According to an advantageous embodiment of the invention, each of the electrodes extends over the thickness of the transparent plastic material adjacent to said electrode.

Advantageously, each of the electrodes has a profile with a projection in contact, by cohesion, with the transparent material.

The invention also relates to a light device, especially a motor vehicle, comprising: a housing forming an open cavity; an ice attached to the housing and closing the cavity; at least one light module in the cavity; remarkable in that the ice is in accordance with the invention. The device is advantageously a projector.

The subject of the invention is also a process for producing a luminous device glazing, in particular for a motor vehicle, which is remarkable in that the glass is according to the invention and the following stages: (a) injection of the transparent plastic material into a mold; (b) injecting the electrically conductive thermoplastic material into the mold for producing the electrodes (10).

According to an advantageous embodiment of the invention, step (b) is performed while the transparent plastic material is solidified.

According to one variant, the two injection stages have reversed.

The measures of the invention are interesting in that they make it possible to perform efficiently and economically the power supply of the ice defrosting function of a light device. Indeed, the fact of placing the electrodes at the fixing edges has a first advantage of arranging them in areas not visible from the outside. Similarly, in the context of two-colored windows, with transparent central zone and opaque peripheral collar, the electrodes are located in the opaque zone.

This also has a second advantage of being able to make an electrical connection to the outside of the device.

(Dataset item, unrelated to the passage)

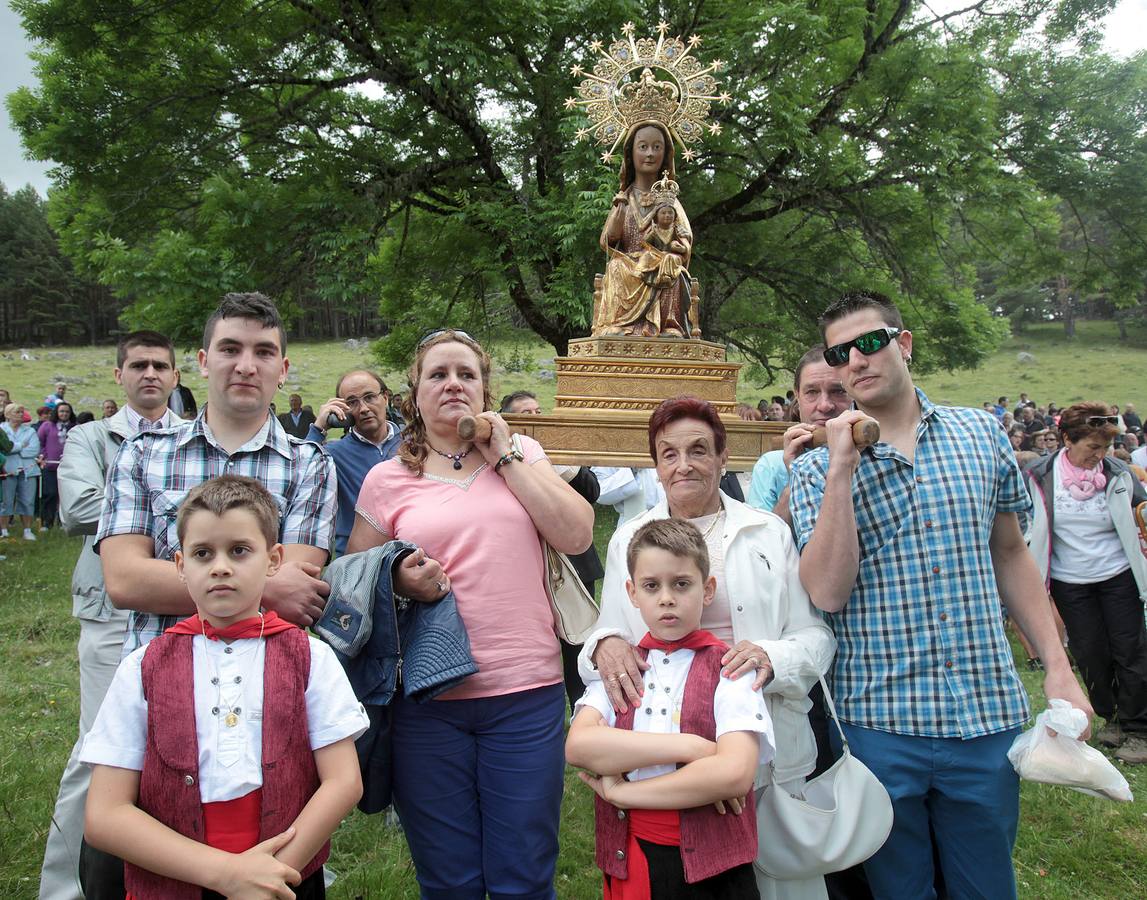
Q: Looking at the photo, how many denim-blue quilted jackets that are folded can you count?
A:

The connectors and connection plugs can then be arranged outside the visible zone from the outside. The fact of making the electrodes of thermoplastic material makes it possible to produce them by injection during the injection of the transparent material. The cost of producing the ice can then be reduced.

• La figure 1 est une vue en coupe suivant un plan longitudinal et vertical d'un boîtier de dispositif lumineux, avec un glace conforme à l'invention ;
• La figure 2 est une vue du boîtier de la figure 1 suivant la coupe II-II.

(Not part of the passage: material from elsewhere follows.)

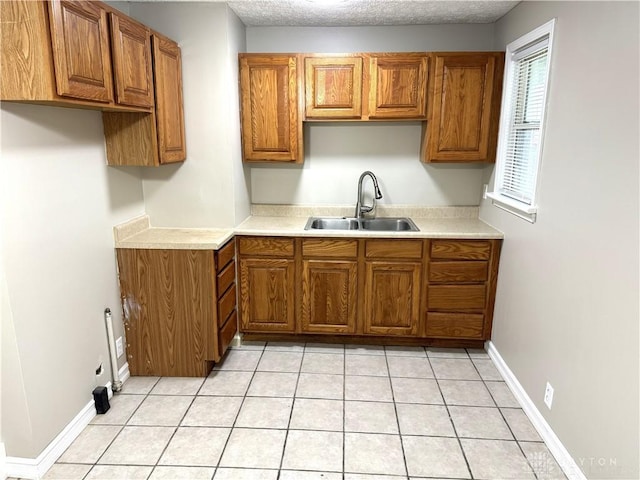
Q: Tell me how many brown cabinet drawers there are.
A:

Other features and advantages of the present invention will be better understood from the description and the drawings, among which:

• The figure 1 is a sectional view along a longitudinal and vertical plane of a light device housing, with an ice according to the invention;
• The figure 2 is a view of the case of the figure 1 following section II-II.

The Figures 1 and 2 illustrate an exemplary embodiment of a light device according to the invention. The figure 1 is a vertical longitudinal sectional view when the device is in the normal mounting position on a vehicle. The figure 2 is a view along section II-II.

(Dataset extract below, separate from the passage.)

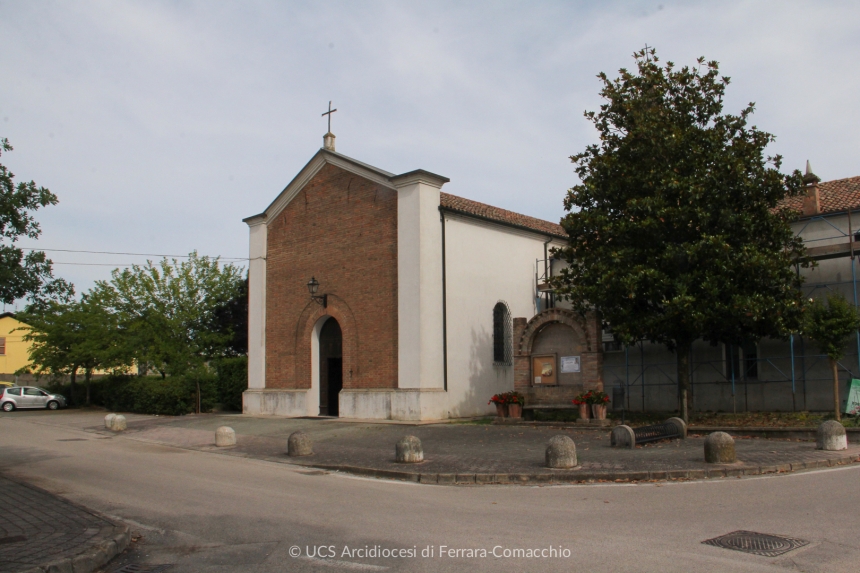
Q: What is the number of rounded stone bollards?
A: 8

With reference to the figure 1 , the light device 2 comprises a housing 4 forming a cavity 4 ¹ with an open, said opening being covered by the window 6. The housing 4 is preferably made of plastic material. It may consist of several elements attached to each other. The ice is transparent and advantageously made of plastic such as polycarbonate (PC). The glass 6 comprises a main portion 6 ¹ intended to be traversed by the light rays of one or more light modules disposed in the cavity of the housing 4. It also comprises upper and lower edges 6 ² intended to cooperate with corresponding edges 4 ² of the housing 4.

The main portion 6 ¹ of the ice 6 comprises, advantageously on its inner face, an electrically conductive coating 8, capable of forming an electrical resistance for defrosting and / or defogging the ice 6. This coating is advantageously a continuous coating in the form of a varnish comprising an electrically conductive filler material, such as, for example, indium-tin oxides. Indium tin oxide (indium tin oxide or indium tin oxide) is a mixture of indium (III) oxide (In ₂ O ₃ ) and tin oxide (IV) (SnO ₂ ), in the typical weight ratio of 90% of the first and 10% of the second. This compound is colorless and transparent in thin layers. The main characteristic of indium-tin oxide is its combination of electrical conductivity and optical transparency. Other conductive filler materials can be envisaged. The varnish advantageously comprises a transparent polymer matrix based on acrylic; or polyester-based; or based on polymers such as polycarbonate.

The electrically conductive coating has a thermal conductivity greater than 10 Wm ^-1 .K ^-1 . Thermal conductivity is the amount of heat transferred per unit area and time under a temperature gradient of 1 kelvin per meter.

It may be deposited with a thickness of between 1 and 5 μm, preferably between 2 and 3 μm.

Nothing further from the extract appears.